Stored data:
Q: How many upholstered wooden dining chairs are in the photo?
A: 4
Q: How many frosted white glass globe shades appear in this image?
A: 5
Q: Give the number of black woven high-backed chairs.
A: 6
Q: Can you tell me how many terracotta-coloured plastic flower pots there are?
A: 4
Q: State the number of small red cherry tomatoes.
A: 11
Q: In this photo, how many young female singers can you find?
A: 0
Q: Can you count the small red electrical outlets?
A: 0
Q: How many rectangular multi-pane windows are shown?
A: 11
==
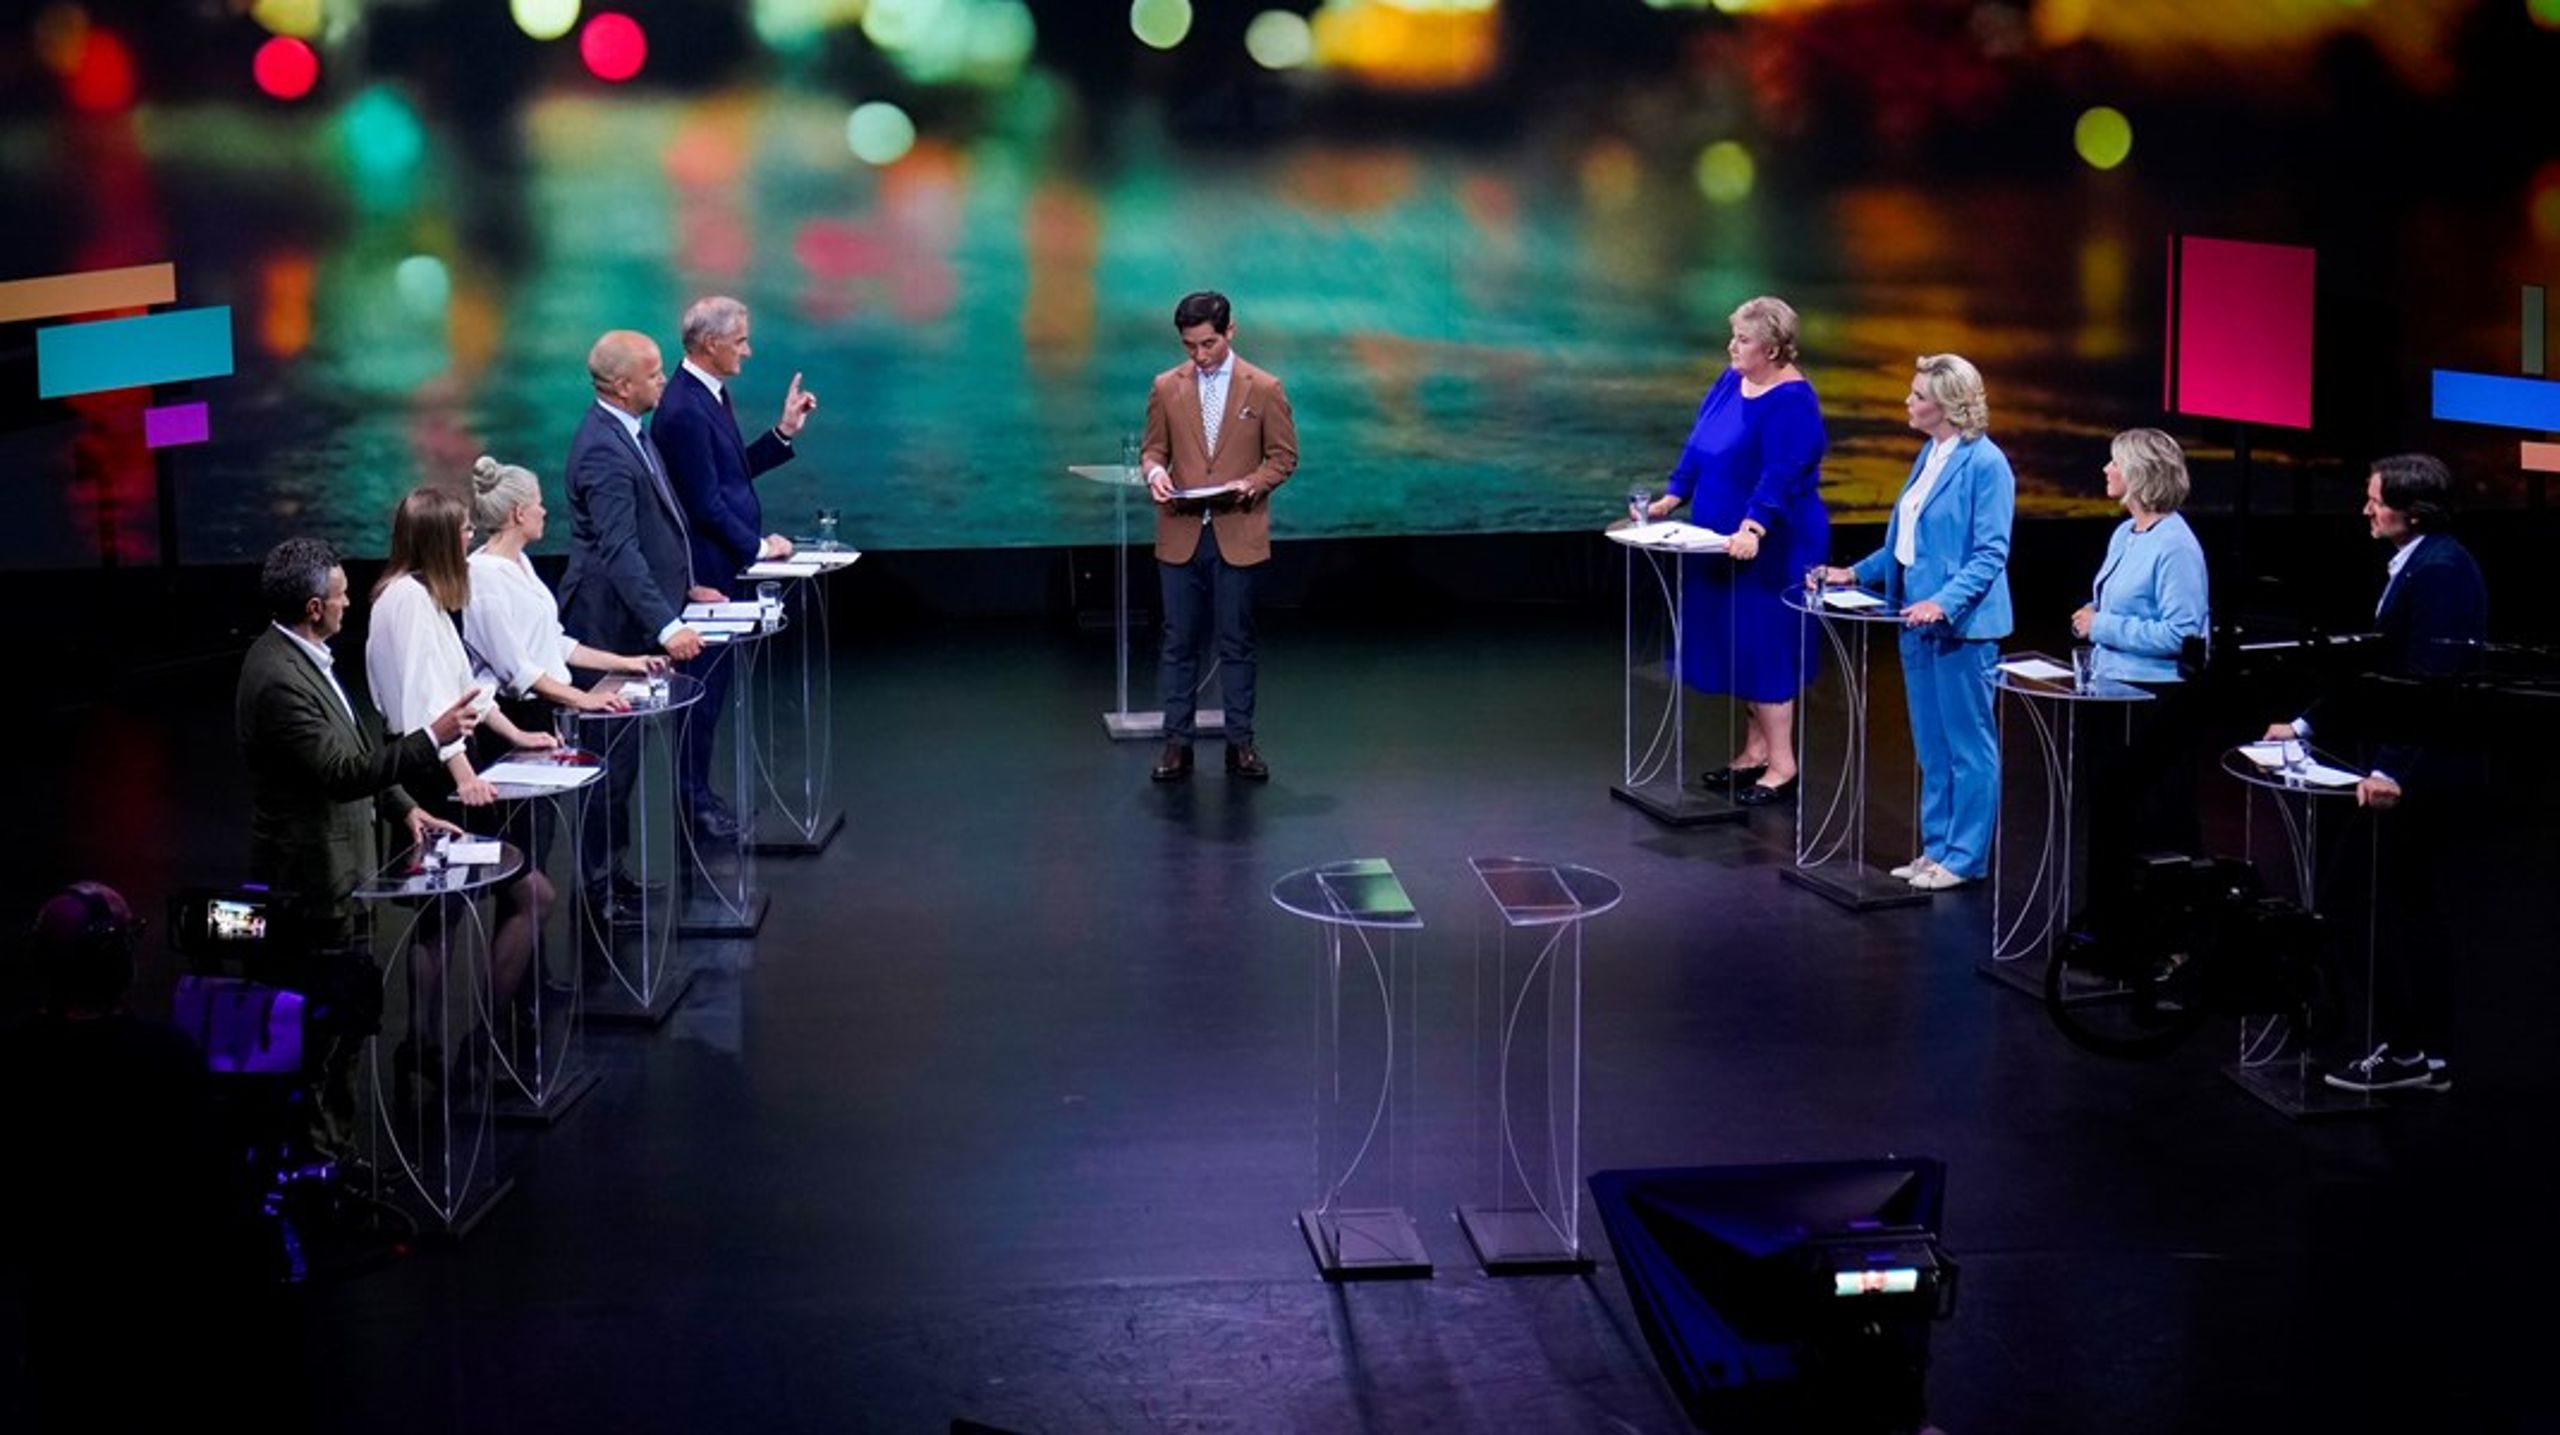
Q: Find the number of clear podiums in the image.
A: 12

Task instructions: Whenever a line above contains "photo", copy that line.

Solution:
Q: How many upholstered wooden dining chairs are in the photo?
Q: In this photo, how many young female singers can you find?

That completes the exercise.